John pours water from the bottle on the table beside the bed into a small plastic cup, raises Sherlock’s bed a little, presses the cup to his lips.  And Sherlock drinks, his eyes on John’s face, searching for something.  Something…

“How long?”  after John has lowered the cup again.

“Four days.”

Sherlock’s eyes slide shut.

“You were extremely lucky.  You died you know.  They—they say you died.”

“Ludicrous.”

“It wasn’t.  You did.  I’ve seen your chart.”

Sherlock’s eyes remain closed.  he says nothing.

“Who, Sherlock?  Who did this.”

“Not now.”  It’s weak and laced with pain-induced tension.

“Do you want more morphine?”

Sherlock’s head lolls back and forth.  “Not yet.”  It’s thready and raw, little more than a whisper.  “Why are you here?”

“Where else would I be?”  before his mind catches up with his mouth.  He’s tired.  Too tired.  Mary’s right.  he needs to sleep.

Sherlock’s eyes do open then, they study him, and he lets them.  Sherlock’s tongue darts out to moisten his dry, chapped lips.  His nostrils flare a little as he inhales sharply in pain.

“That’s it.  I’m turning up the morphine.”

“No.  Not yet.  It—It’s alright.  Not yet.”  Sherlock’s hand lifts from the bed just a little, stretches over the mattress toward John and then drops again.  

John pulls the chair closer, rests his hand on the coverlet beside Sherlock’s.  

“How long have you been here?”

“The whole time.”

He sees confusion pass over Sherlock’s eyes.

“With the exception of a few hours the morning after,” he amends.  “Mary stayed with you, and I went home to shower and get some things.”

Sherlock’s lips form into a small ‘O’ and then his eyes slide shut again.  He inhales deeply through his nose, holds it, lets go.  “Don’t go home.  John.  Promise me.  Promise me you won’t go home.”

His voice breaks, and it is the most vulnerable he has ever heard Sherlock.  There is pain, and need, but above all there is fear, something almost akin to terror in his tone.

“Yeah.  Right.  No.  I—I’m not leaving, Sherlock.  I’m staying here.  I’m staying right here.”

Sherlock breathes deeply a few times, as though trying to recenter himself.  “Good.”

John’s fingers have slid over to rest between Sherlock’s, their fingers lightly meshed together, and the trembling, the trembling is definitely Sherlock’s now.

“I’m not going, okay.  I promise.”

Sherlock just nods once, his fingers tightening almost imperceptibly against John’s.  His eyes are still closed.
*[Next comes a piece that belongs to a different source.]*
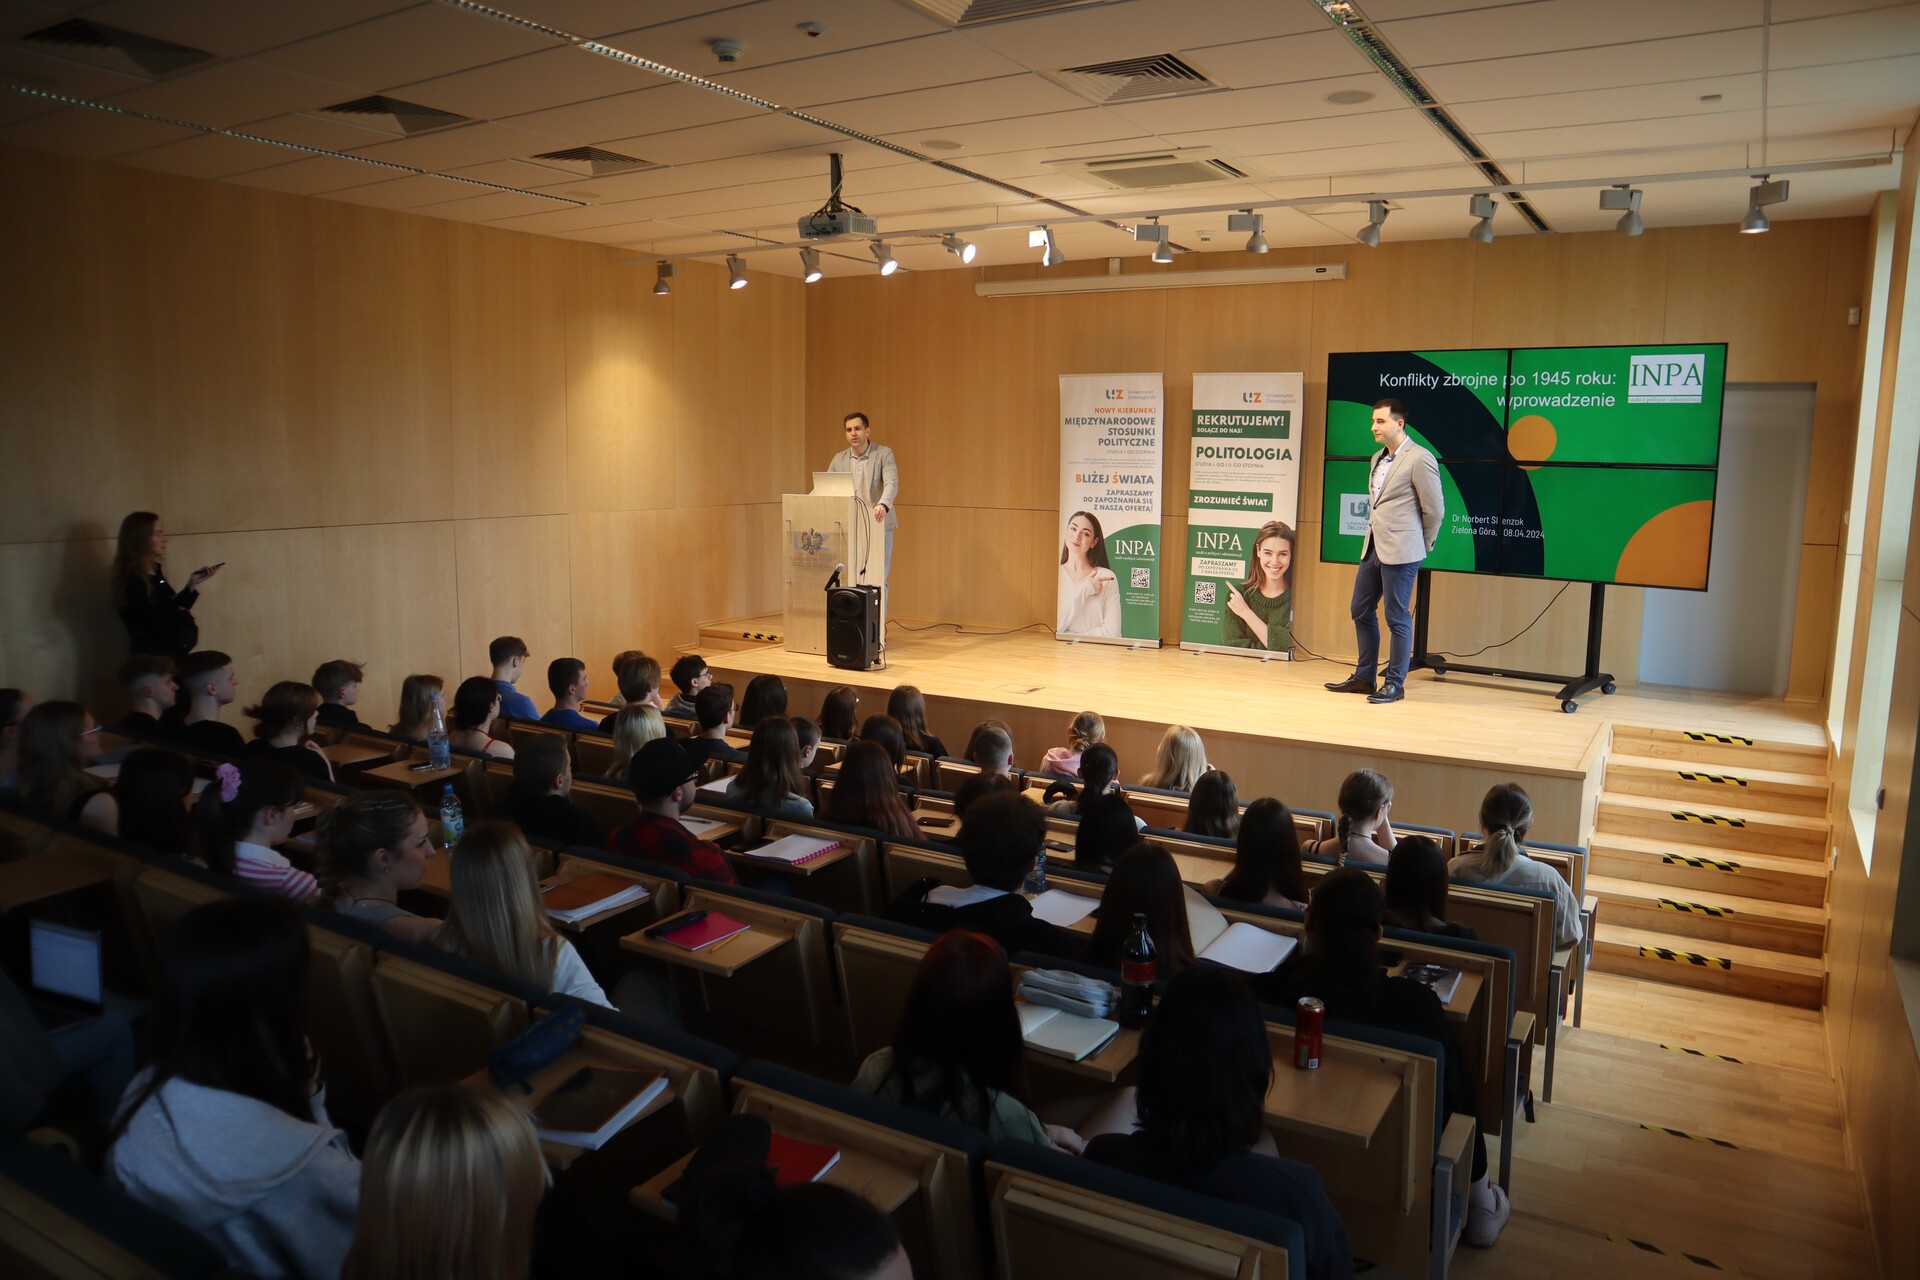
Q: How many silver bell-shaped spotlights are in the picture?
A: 12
“I’m here.  For as long as you need me.”

Sherlock fumbles weakly with his other hand, and reaches back to turn up his morphine drip.  He sighs as a new hit races through his blood stream.  “I always need you, John…” in a whisper as he drifts back into the insulating embrace of the morphine, cotton wool, smoke and mirrors.


End file.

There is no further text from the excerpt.